• WORK INSTRUCTIONS: Read the data, and whenever a line holds the word "blue", report that line.

(Stored items)

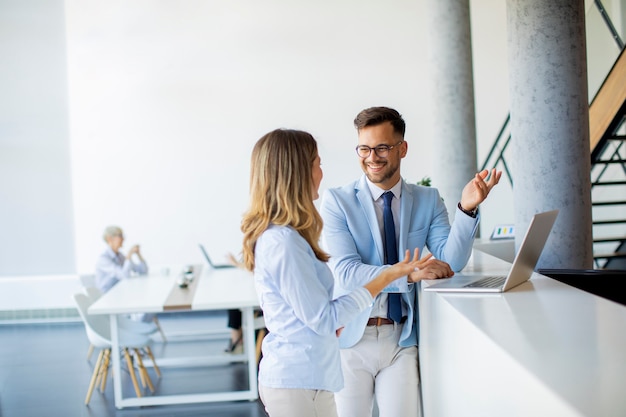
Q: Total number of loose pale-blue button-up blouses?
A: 1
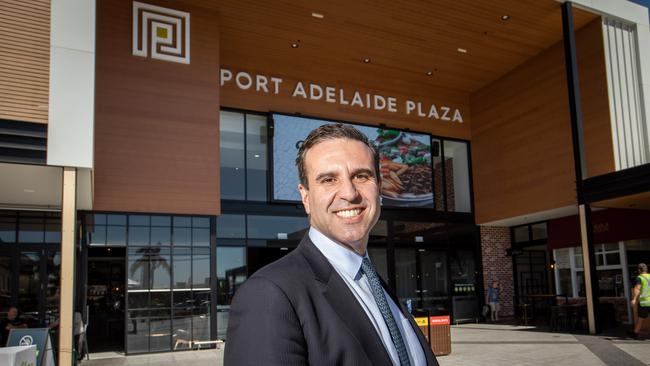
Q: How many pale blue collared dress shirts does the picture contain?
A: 1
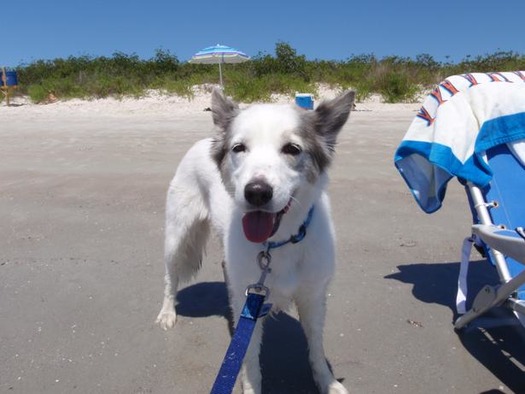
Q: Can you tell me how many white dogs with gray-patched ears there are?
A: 1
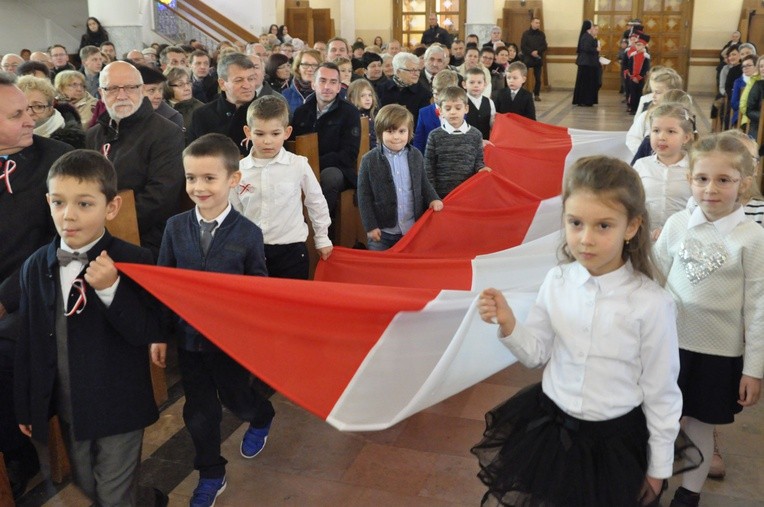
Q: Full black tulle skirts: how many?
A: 1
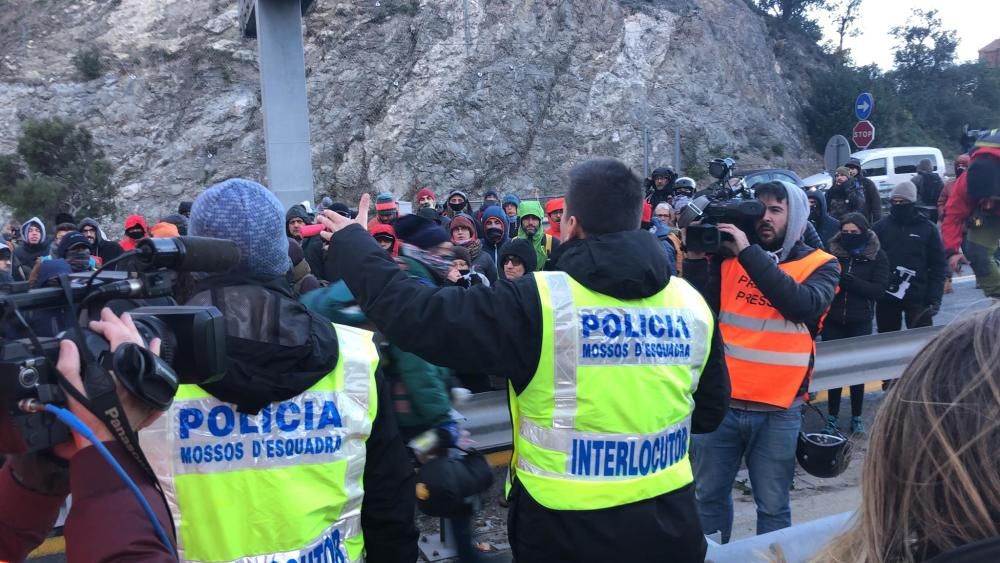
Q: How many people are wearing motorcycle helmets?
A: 2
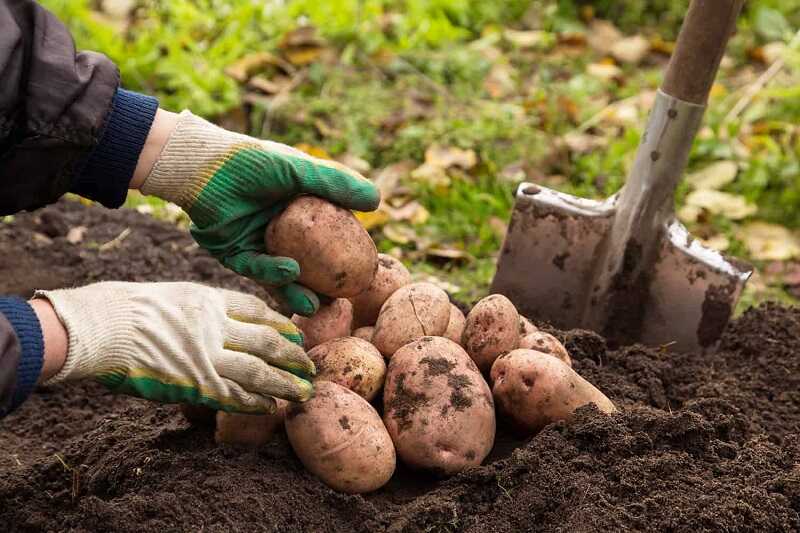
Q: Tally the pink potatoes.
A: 14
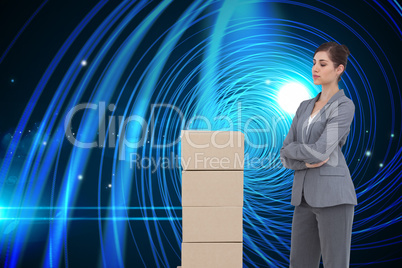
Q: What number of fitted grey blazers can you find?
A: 1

• TASK SOLUTION:
Q: Total number of loose pale-blue button-up blouses?
Q: How many pale blue collared dress shirts does the picture contain?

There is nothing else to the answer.